Name

dnsbl — a sendmail milter with per-user dnsbl filtering

Synopsis

dnsbl [-c] [-s] [-d n] [-e from|to] [-b local-domain-socket] [-r local-domain-socket] [-p sendmail-socket] [-t timeout]

Options

-c

Load the configuration file, print a cannonical form of the configuration on stdout, and exit.

-s

Stress test the configuration loading code by repeating the load/free cycle in an infinite loop.

-d n

Set the debug level to n.

-e from|to

Print the results of looking up the from and to addresses in the current configuration. The | character is used to separate the from and to addresses in the argument to the -e switch.

-b local-domain-socket-file-name

Set the local socket used for the connection to the dccifd daemon. This is typically /var/dcc/dccifd.

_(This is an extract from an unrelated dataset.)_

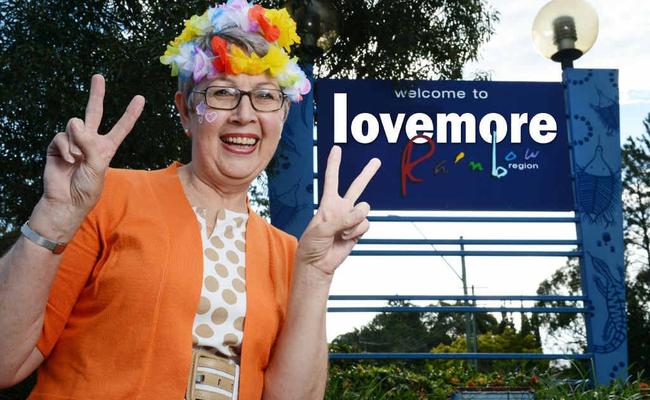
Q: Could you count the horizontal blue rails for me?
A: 6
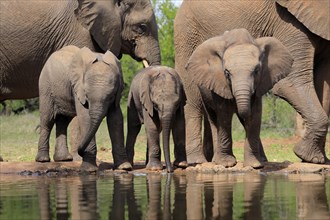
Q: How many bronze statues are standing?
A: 0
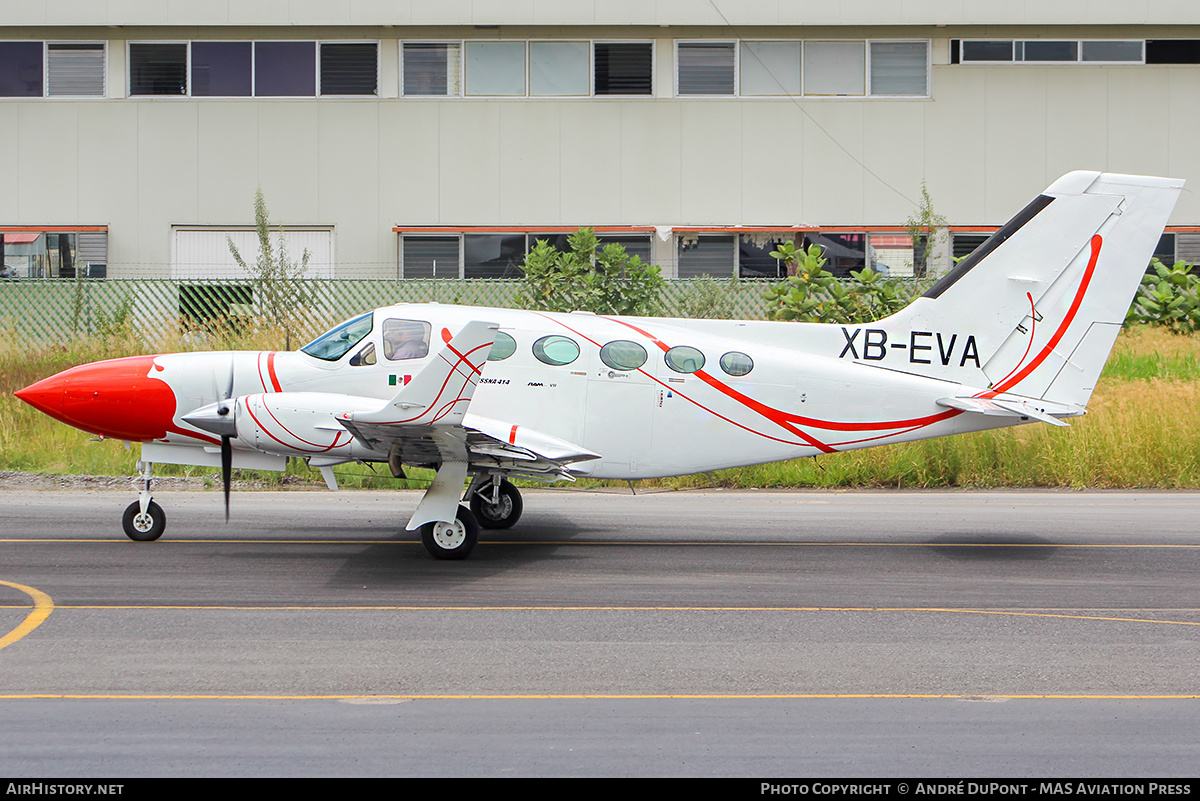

-r local-domain-socket-file-name

Set the local socket used for the connection to our own dns resolver processes.

-p sendmail-socket

Set the socket used for the milter connection to sendmail. This is either "inet:port@ip-address" or "local:local-domain-socket-file-name".

-t timeout

Set the timeout in seconds used for communication with sendmail.

Usage

dnsbl -c

dnsbl -s

dnsbl -e 'someone@aol.com|localname@mydomain.tld'

dnsbl -d 10 -r resolver.sock -p local:dnsbl.sock

Installation

This is now a standard GNU autoconf/automake installation, so the normal "./configure; make; su; make install" works. "make chkconfig" will setup the init.d runlevel scripts. Alternatively, you can use the source or binary RPMs at http://www.five-ten-sg.com/dnsbl/packages.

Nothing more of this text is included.